(Records for the exercise Opens)

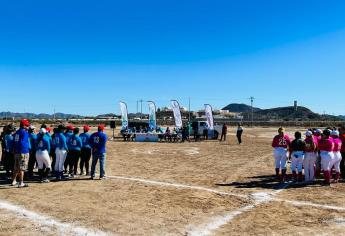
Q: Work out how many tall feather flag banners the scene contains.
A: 4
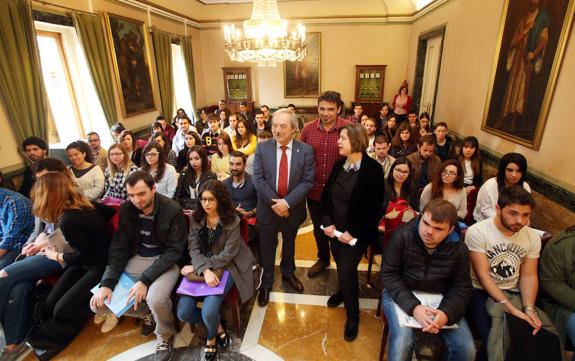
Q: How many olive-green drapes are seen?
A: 4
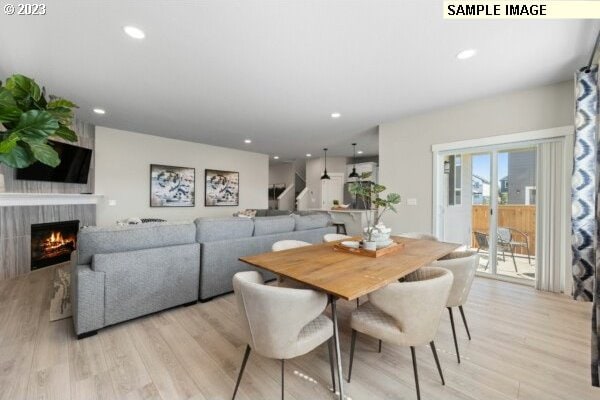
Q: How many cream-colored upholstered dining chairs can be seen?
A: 6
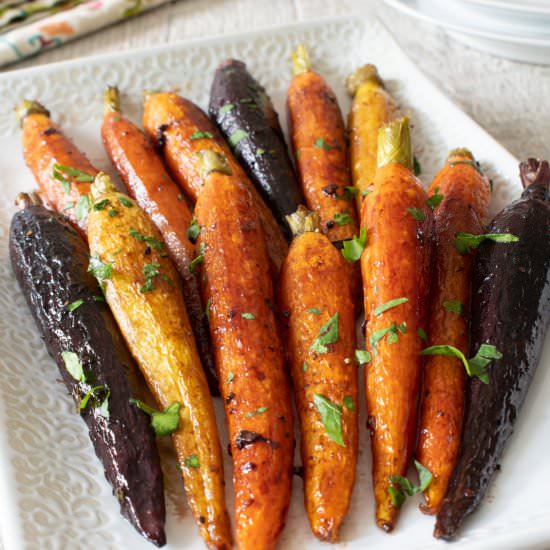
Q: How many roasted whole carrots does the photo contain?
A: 13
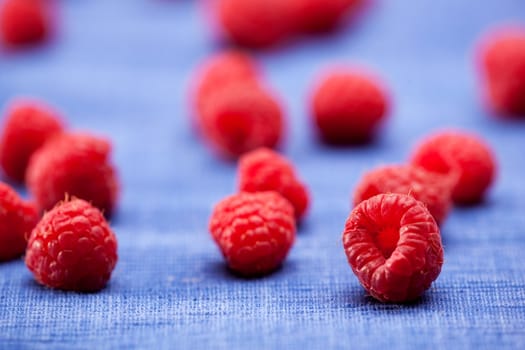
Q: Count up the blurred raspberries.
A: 13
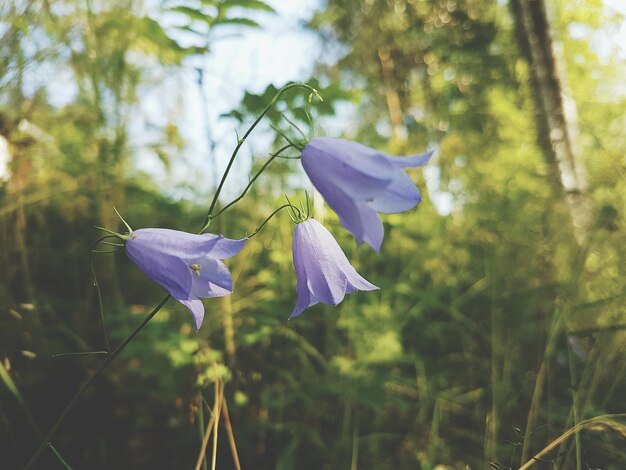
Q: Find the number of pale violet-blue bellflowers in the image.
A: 3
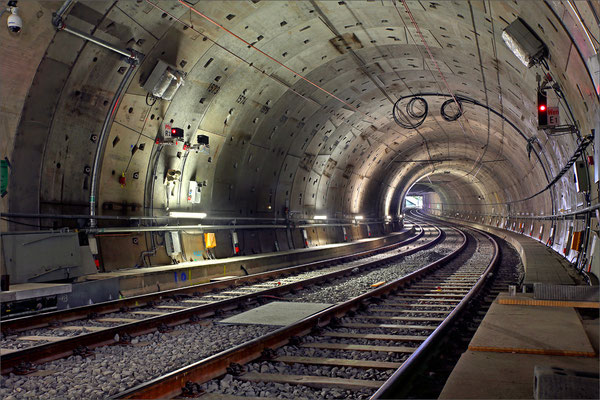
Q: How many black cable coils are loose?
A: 2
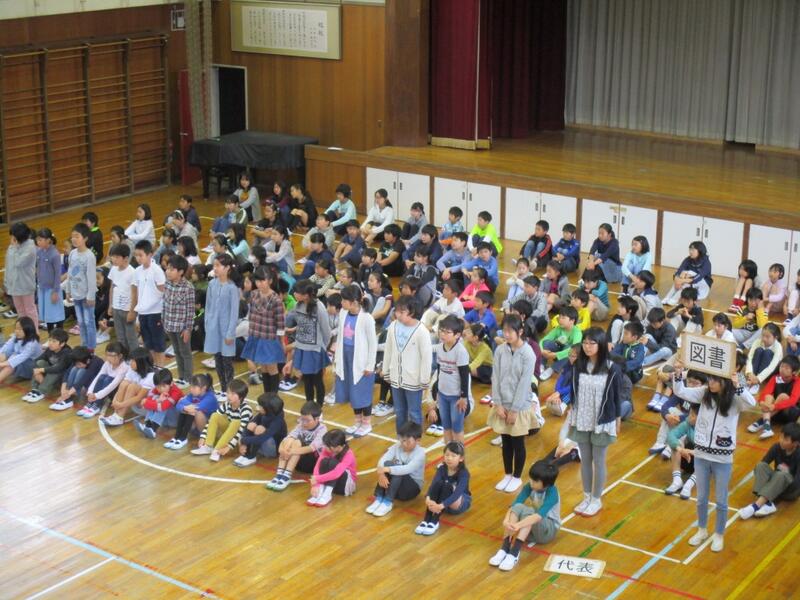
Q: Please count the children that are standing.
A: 15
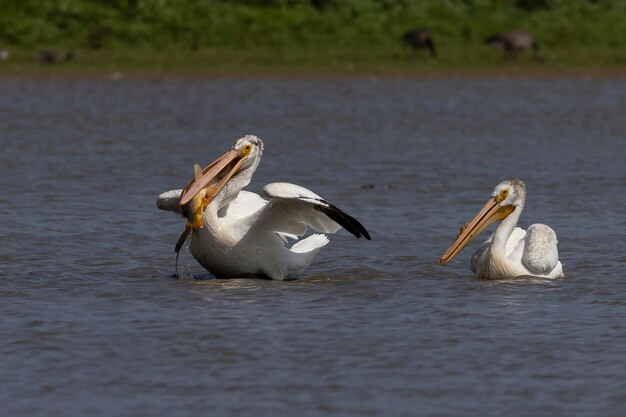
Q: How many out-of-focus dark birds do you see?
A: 2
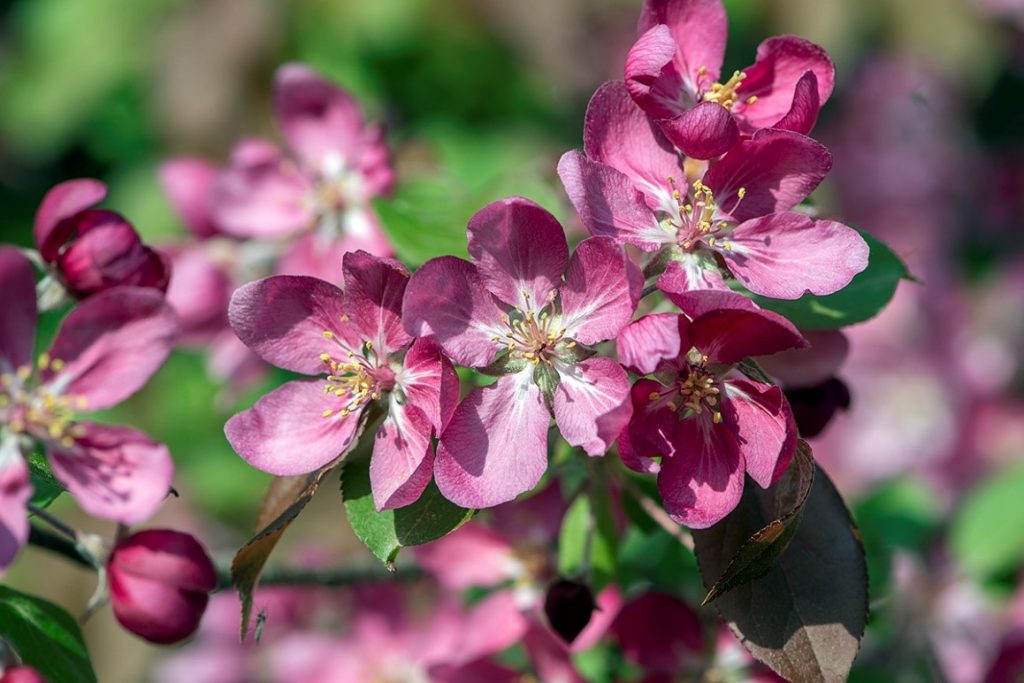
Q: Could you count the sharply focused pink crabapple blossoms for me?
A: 5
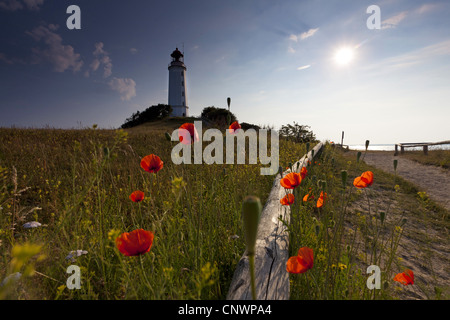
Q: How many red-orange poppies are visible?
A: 13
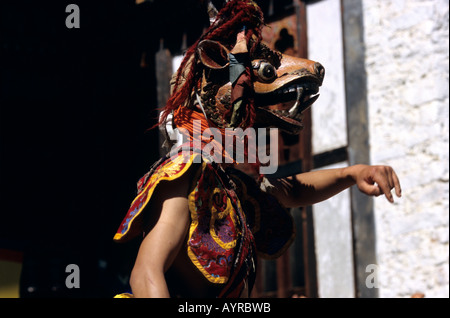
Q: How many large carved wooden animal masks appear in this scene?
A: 1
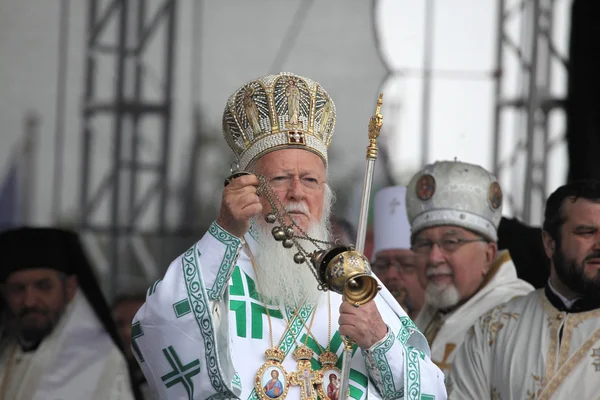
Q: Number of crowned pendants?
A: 3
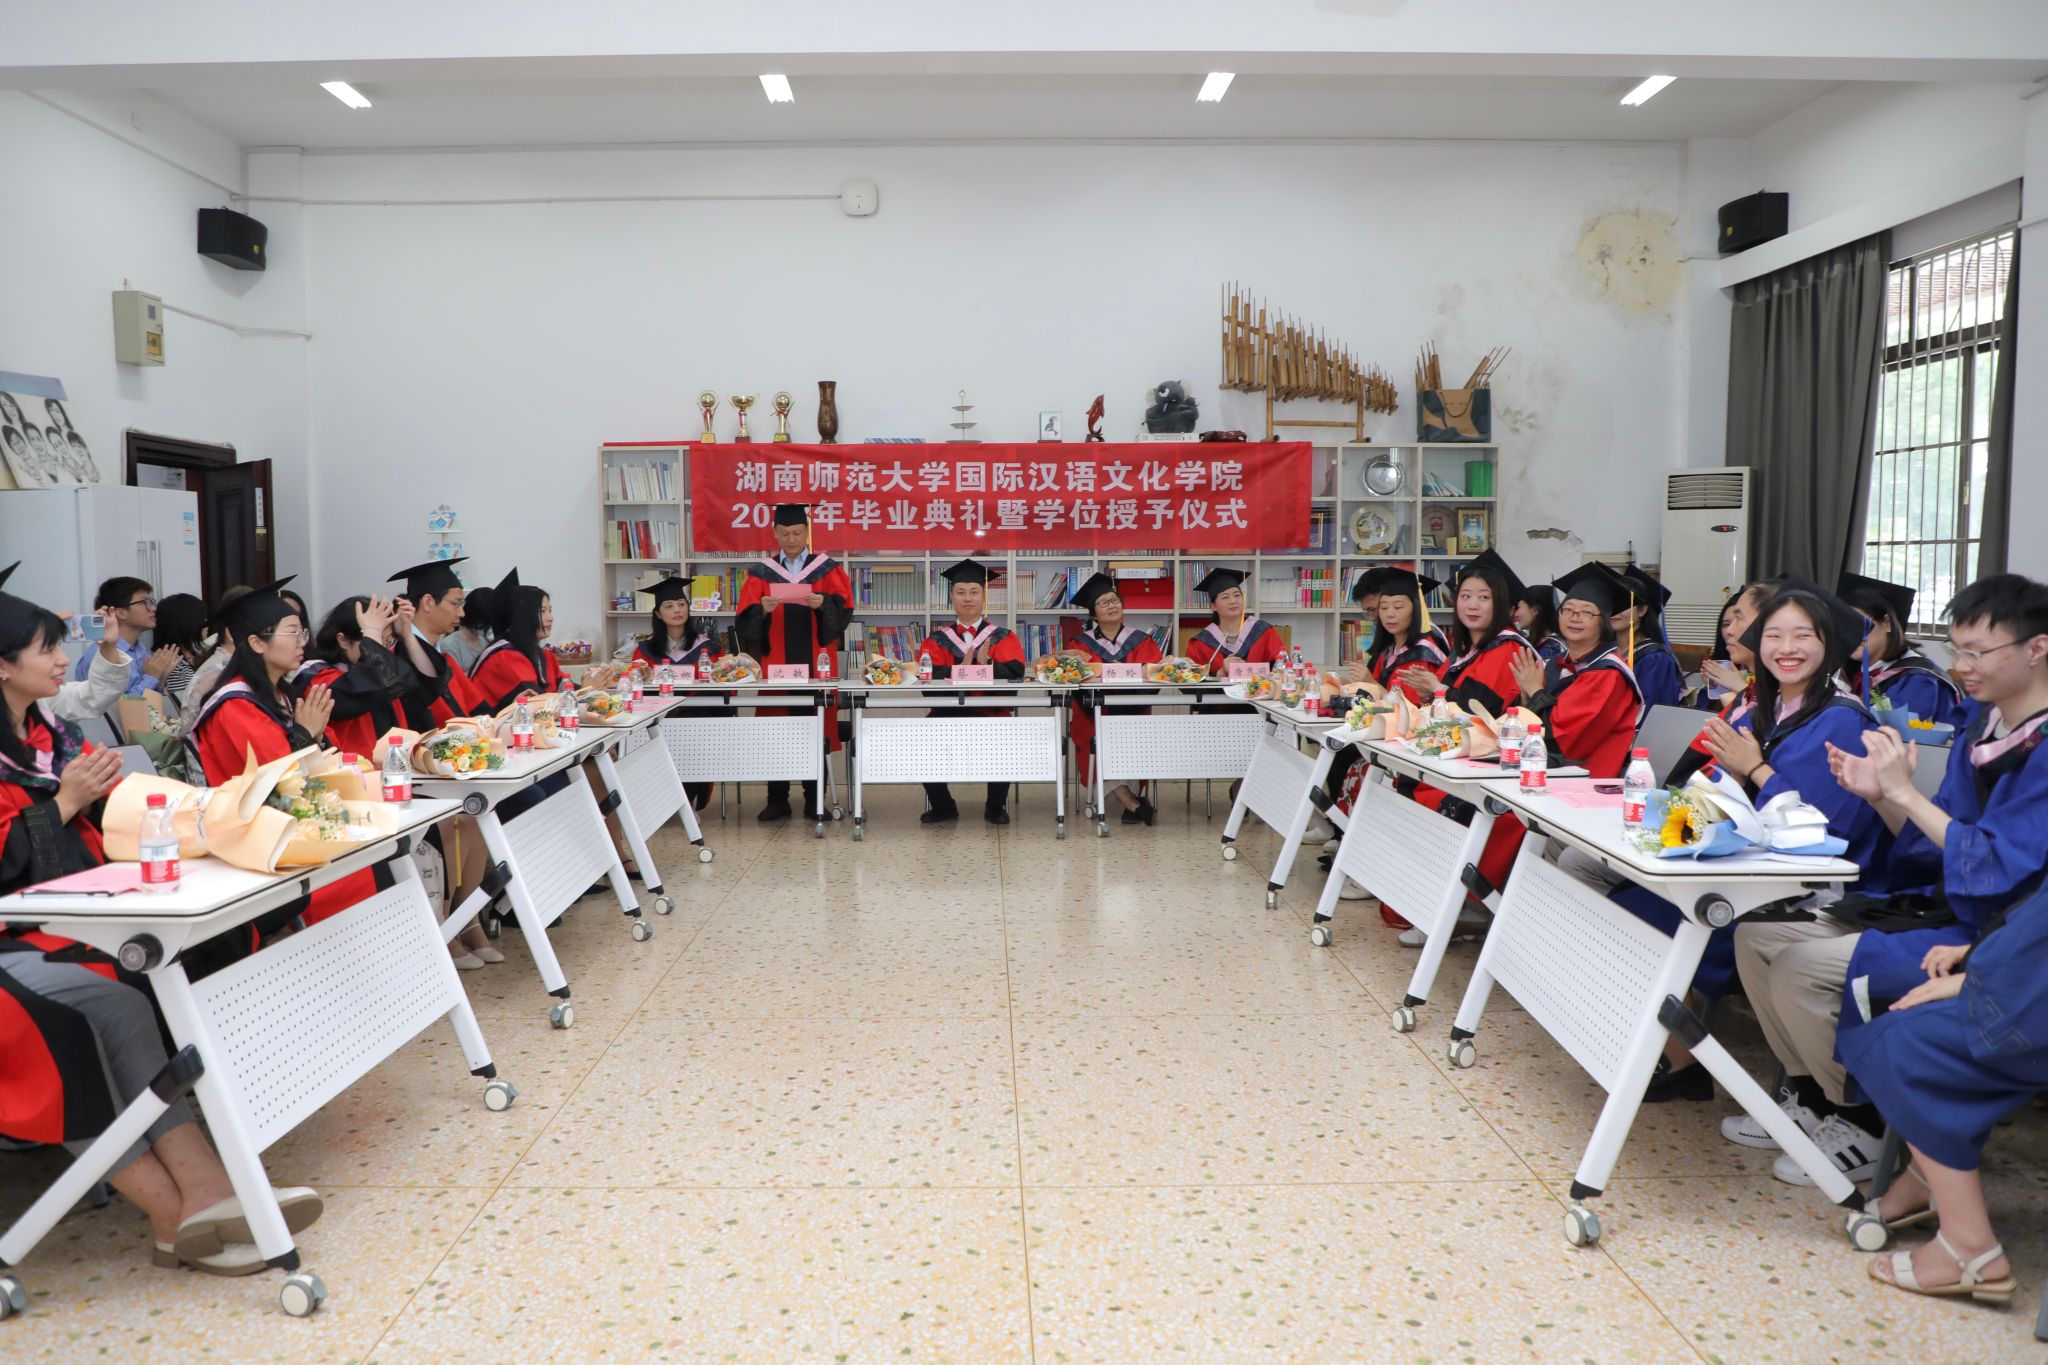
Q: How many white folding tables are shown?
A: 9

(Records for the exercise Closes)

Directions for this task >> Leaving the pictures out, transcribe the entries above exactly as written.

Solution >>
Q: Work out how many tall feather flag banners the scene contains.
A: 4
Q: How many olive-green drapes are seen?
A: 4
Q: How many cream-colored upholstered dining chairs can be seen?
A: 6
Q: How many roasted whole carrots does the photo contain?
A: 13
Q: Count up the blurred raspberries.
A: 13
Q: Find the number of pale violet-blue bellflowers in the image.
A: 3
Q: How many black cable coils are loose?
A: 2
Q: Please count the children that are standing.
A: 15
Q: How many out-of-focus dark birds do you see?
A: 2
Q: Could you count the sharply focused pink crabapple blossoms for me?
A: 5
Q: How many red-orange poppies are visible?
A: 13
Q: How many large carved wooden animal masks appear in this scene?
A: 1
Q: Number of crowned pendants?
A: 3
Q: How many white folding tables are shown?
A: 9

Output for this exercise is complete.